Previously published RNA-Seq data for C. gracile roots, stems, leaves, and flowers (Shan et al., 2020) were downloaded. The downloaded RNA-seq reads were mapped to the C. gracile genome using HISAT2 (Kim et al., 2019) version 2.2.1. Gene expression levels were quantified by calculating FPKM values using StringTie2 (Kovaka et al., 2019) version 2.2.1.

3 Data

3.1 Genome assembly

32.26 Gb short-read data, 32.46 Gb Nanopore long-read data and 43.2 Gb Hi-C data were generated (Supplementary Table S1). Genome survey using short-read data revealed a genome size of 269.73 MB, with repeat elements constituting 36.9% and heterozygosity of 0.27% (Supplementary Figure S1). Genomic ploidy analysis predicts the C. gracile genome to be diploid (Supplementary Figure S2). The long-read assembly resulted in a 307 Mb genome comprising 31 contigs, with an N50 of 28.2 Mb. Post-scaffolding with Hi-C data yielded 9 pseudochromosomes with an N50 of 36.3 Mb (Figure 1B). The pseudochromosome ranges from 39.2 Mb to 26.9 Mb, covering 99.7% of the genome. Chromosomes were numbered in descending order of size. For the genome assembly, the BUSCO completeness was 97.21% (Supplementary Table S2). The mapping rates of short-read and long-read genomic data to the unmasked genome were 88.72% and 99.38%, respectively. The mapping rate of previously published RNA-Seq data (Shan et al., 2020) was 93.90%. These results indicated good assembly quality.

3.2 Gene prediction and gene annotation

The genome contains 51.39% repetitive sequences, with Type I transposable elements (TEs) comprising 36.35% and Type II TEs 15.04%. Within Type I TEs (LTR-RTs), the highest proportion is Gypsy (21.92%), followed by Copia (12.47%). Consistent with most plants, LTR-RT represents the most prevalent elements in the C. gracile genome. In C. gracile, the Gypsy (21.92%) and Copia (12.47%) retrotransposon families exhibit a slight contraction compared to Salvia miltiorrhiza (Gypsy: 29.83%, Copia: 14.77%) (Song et al., 2020).

After masking repetitive sequences, we predicted 40,083 protein-coding genes (Figure 1C). The average coding sequence (CDS) length of genes is 978 bp (Supplementary Table S3). Genes contain 4.33 exons on average. 34,193 (85.3%) predicted genes could be annotated in public databases (EggNOG, NR, Swiss-Prot, and TAIR). These results indicate that the C. gracile genome assembly is high quality and nearly complete. Terpene synthesis-related genes in T. grandis (Zhao et al., 2019) were used for homology prediction. A total of 42 genes of terpene synthesis-related pathways were predicted. Of these, 14 were involved in the mevalonate (MVA) pathway and 28 in the methylerythritol phosphate (MEP) pathway (Supplementary Table S6). Additionally, we predicted 732 rRNAs, 634 tRNAs, 492 miRNAs, and 1009 snRNAs.

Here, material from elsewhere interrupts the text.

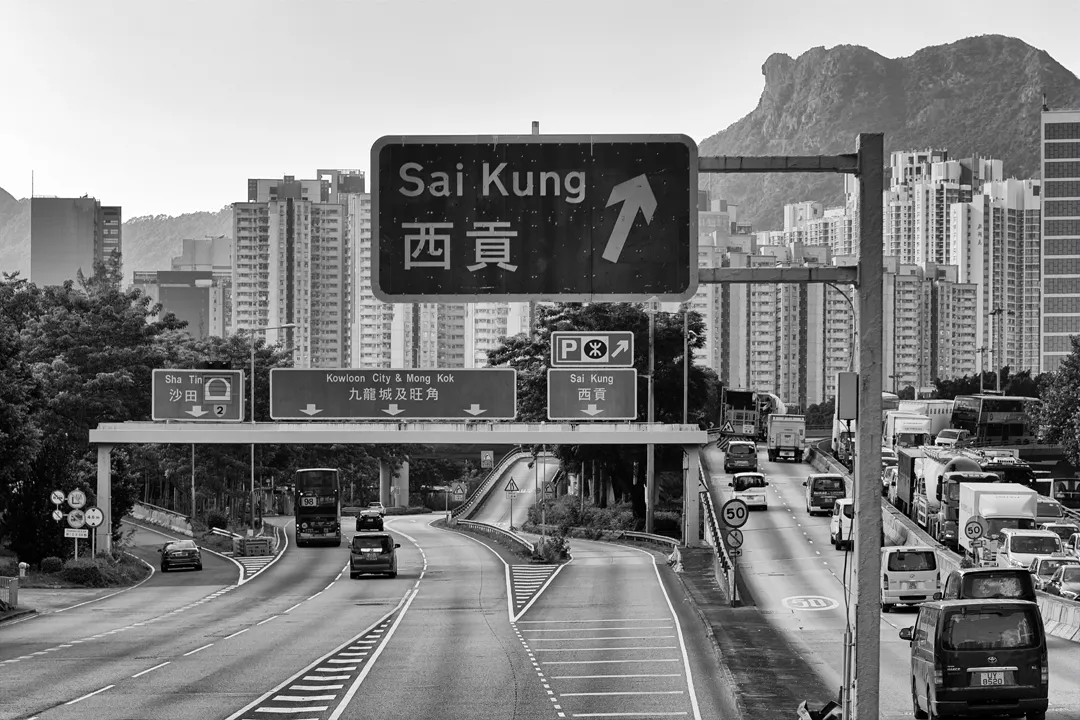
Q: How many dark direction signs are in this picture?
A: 5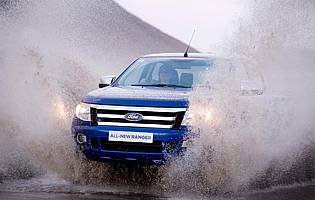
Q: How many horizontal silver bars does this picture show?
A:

3.3 Comparative genomic analysis of C. gracile with other plants

Combining the protein sequences of C. gracile and ten other angiosperms yielded 40,083 proteins (Supplementary Table S4). Clustering identified 34,011 gene families, including 319 single-copy gene families (Supplementary Table S5). These single-copy genes were used to construct a phylogenetic tree, incorporating known divergence times. C. gracile and S. miltiorrhiza diverged approximately 30.615 million years ago (MYA) (Figure 2A). Synteny analysis between C. gracile and S. miltiorrhiza revealed limited collinearity (Supplementary Figure S3), indicating significant genomic changes since their divergence. In C. gracile, there are expansions in 36 gene families and contractions in 621 gene families. The expanded genes are primarily enriched in categories related to environmental stress, such as response to growth hormone, toxic substances, and cadmium ion (Supplementary Figure S4). A comparison across four Lamiaceae species showed 508 conserved gene families, suggesting high conservation within the family (Figure 2B). C. gracile and S. miltiorrhiza have retained the most species-specific gene families, which may be functionally unique.

Figure 2

TEs play a significant role in genome evolution. In the C. gracile genome, the LTR-RT families were analyzed (Figure 2C). There was one peak (Gypsy or Copia) of LTR-RT amplification within the last 1 million years, indicating a recent burst in LTR-RT amplification in its genome. We identified 1,119 LTR-RTs (87.4%) with insertion times less than 2 MYA. The high proportion of young LTR-RTs suggests that TE transposition has been actively shaping the recent evolutionary history of C. gracile.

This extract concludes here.